Arkasını dönen yaşlı adam birkaç adım attığı anda 'Ao' diye seslenmesiyle yanına gelen uzun boylu bir çocuk dikkatle yaşlı adama bakarken, yaşlı adam omzunun üzerinden bakıp, "Misafirlerimizi şehirde biraz gezintiye çıkar" dedi. Arç'ın götürüldüğü sokağa doğru ilerleyen yaşlı adamın yanı sıra kendilerine yaklaşan beyaz tenli çocuk, kömür karası gözleriyle Kavin'a baktığı sırada elini uzattı. "Merhaba ben Ao"

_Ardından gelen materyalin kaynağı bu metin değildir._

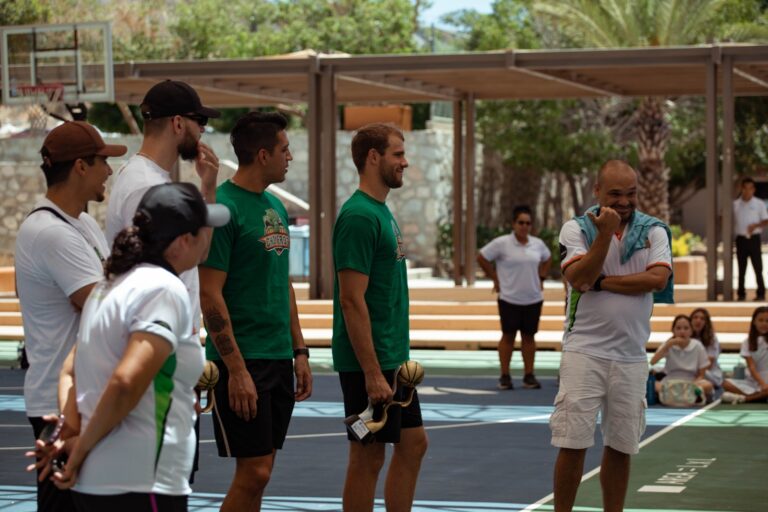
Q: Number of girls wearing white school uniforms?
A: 3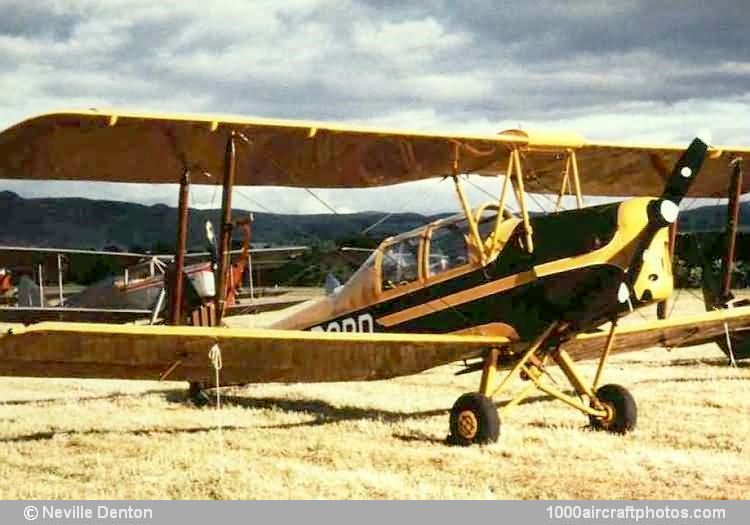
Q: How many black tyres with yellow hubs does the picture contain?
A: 2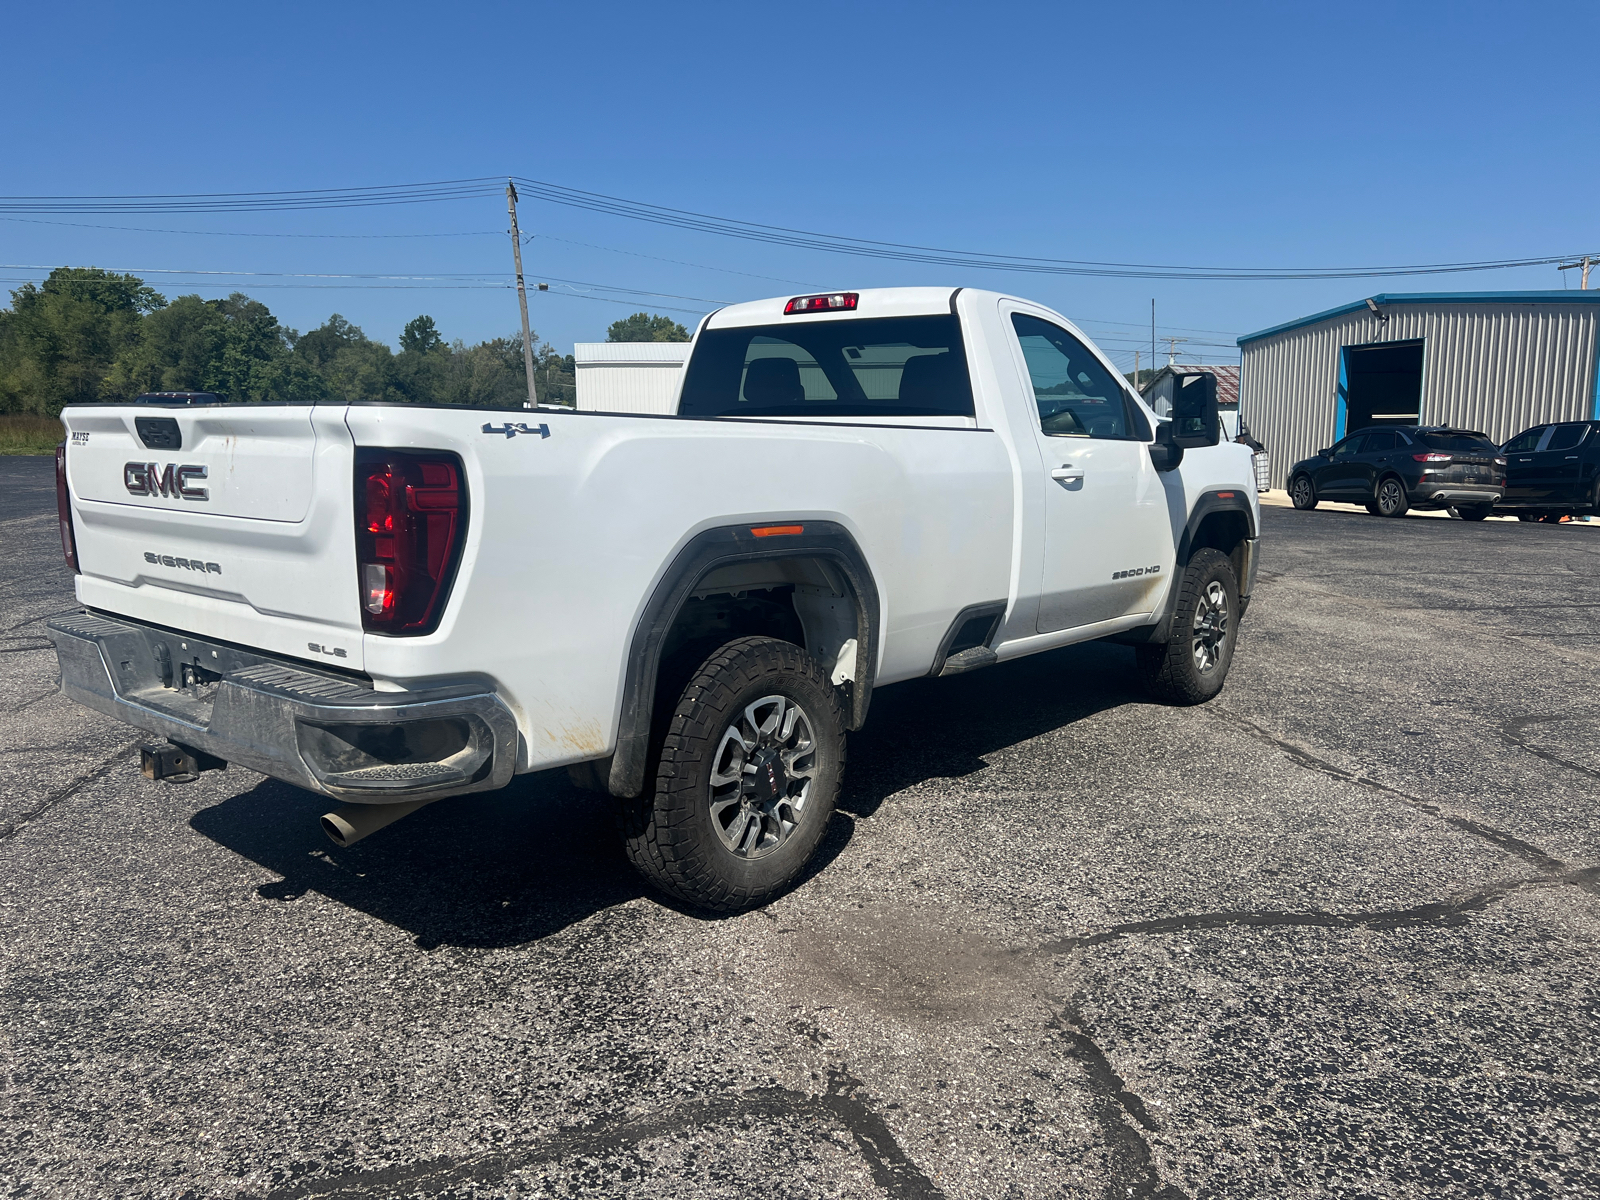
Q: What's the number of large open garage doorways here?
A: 1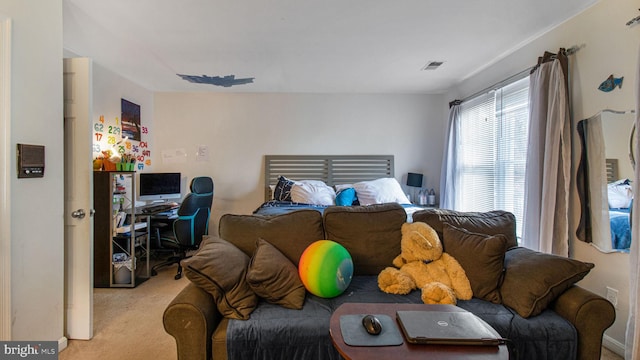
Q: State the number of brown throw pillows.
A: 4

Kendisine doğru uzatılan eli sıkan Kavin gözlerinin içine bakan siyah gözlü çocuğun yüzüne yerleştirdiği küçük tebessümüne bakıp "Ben, Kavin ve bunlarda arkadaşlarım Cristal, Dylan, Eikki, Dain, Laira, Hylan, Lee, Amylee, Brook, Clara ve Hellie" dedi.

Siyah gözleriyle Kavin haricindekilere bakan Ao yerde yatan çocuğa baktığı sırada, Kavin "O, kardeşim" dedi. Bir şey ararmış gibi etrafına bakan Ao etrafta kendi yaşıtı iki kişiyi gördüğünde, kimsenin bilmediği bir dilde seslenip, parmağıyla yerde yatan Paul'u gösterdikten sonra konuştuğu kişiler onay vermiş gibi başını allayıp yavaşça yaklaşmaya başladılar. Konuştuğu iki çocuğun kendilerine doğru geldiğini gören Ao tekrar Kavin'a bakıp, "Hadi gidelim" dedi.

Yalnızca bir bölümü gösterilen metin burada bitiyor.